三度、乾いた音が響いた。それ以外はとても静かな空間だった。
「神」の部屋は廊下のつきあたりにあって、元々この辺は物置だった場所だから、隣人はいない。冷気が足元を優しく満たし、高く設置された東側の窓から白い光が差し込んでいた。朝早い時間であるが、普通の労働者が働き始める時間にしては少しだけ遅い。クロードの意識ははっきりしている。はっきりしているからこそ、鼓動が早くなる。
「ルパートくん……起きてる?」
「……」
ガン、という音が中から聞こえた。同時、クロードの体がびくりとする。
扉が小さく軋みながら開き、中から痣だらけのその顔が覗いてきた。クロードは全身に鳥肌が立つ。気持ち悪いとかそういう意味ではなくて、単に「神」と呼ばれる青年を目の当たりにしたことに、彼は動揺を隠せないのだ。
「な、何の音……?」
「足ぶつけた……机に」
「そ、そうなんだ」
「……誰、お前」
「えっと……えっと、僕はクロード・マスネ。今日から君のお手伝いをすることになってる……んだけど……」
「……だけど?」
「あっ、いや、なんでもないよ、うん」
沈黙。とある初春の穏やかな日。南から帰ってきた渡り鳥が、高い声でたまに鳴く声だけが聞こえる。

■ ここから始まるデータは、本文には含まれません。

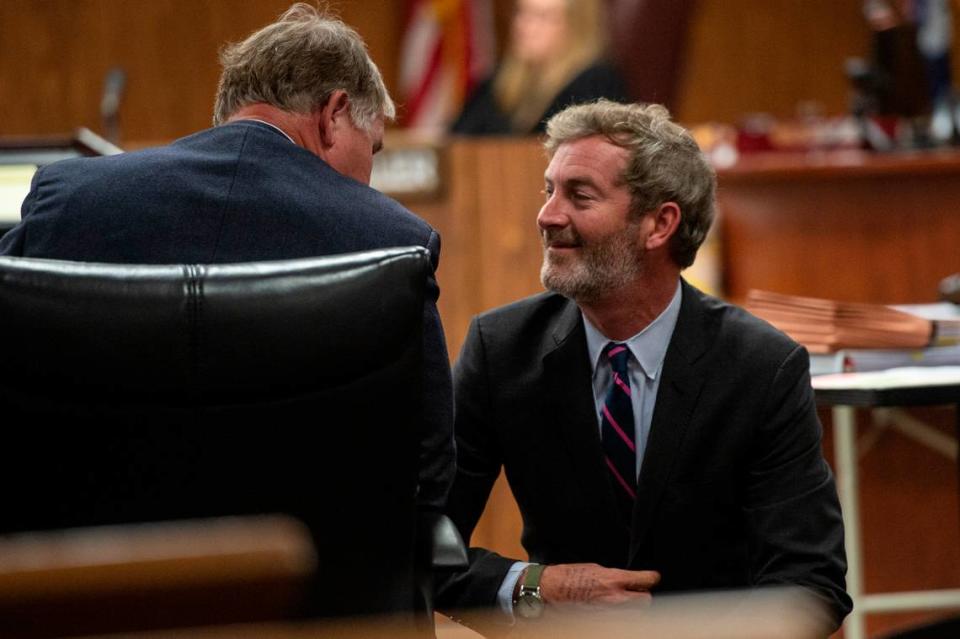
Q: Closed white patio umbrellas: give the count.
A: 0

クロードはルパートの顔をじっくりと見た。何度も何度も殴ったであろう赤黒い痣がたくさんある。少し猫背気味なせいか、彼の眼は鋭い三白眼で、自分なんか一撃でやられてしまいそうな気迫を感じる。怒らせてはいけない、下手なことを言ってはいけない……もしそうでなくとも、この爆弾はいつ爆発するか分からない。恐ろしい生き物。
「なんさい?」
「えっと、十四歳」
世話係が自分よりも年下なことにルパートは少しだけ首をかしげたが、そんなに大した問題ではないと再び不気味な無表情になった。
「ま、まずは、君のお部屋を見せてね。それから一緒に朝ごはんに行こう」
「……」
「……」
ぎこちない微笑を口に含みながら、クロードはそう言ってみた。しかし、ルパートは一ミリメートルも動かずにじっとしている。しばらく沈黙が続き、そろそろ微笑も限界だという頃にやっと、ルパートはこう答えた。
「……だれと?」
「誰と……って? そりゃあ、みんなと……」
クロードは思い出した。そういえば彼だけは別で朝食をとっているのだと。緊張といつもの癖のせいでそう言ってしまったことに、肝をひやりとした悪寒が襲った。
「ああいや、ちっ、違うんだよ……? そういうわけじゃなくてさ……えと、たまにはみんなと一緒に食べない?」
「食べない」
今度は即答。そして、ルパートはその扉をバタンと閉めてしまった。消え入りそうなクロードの、あっ、という声がその音にかき消された。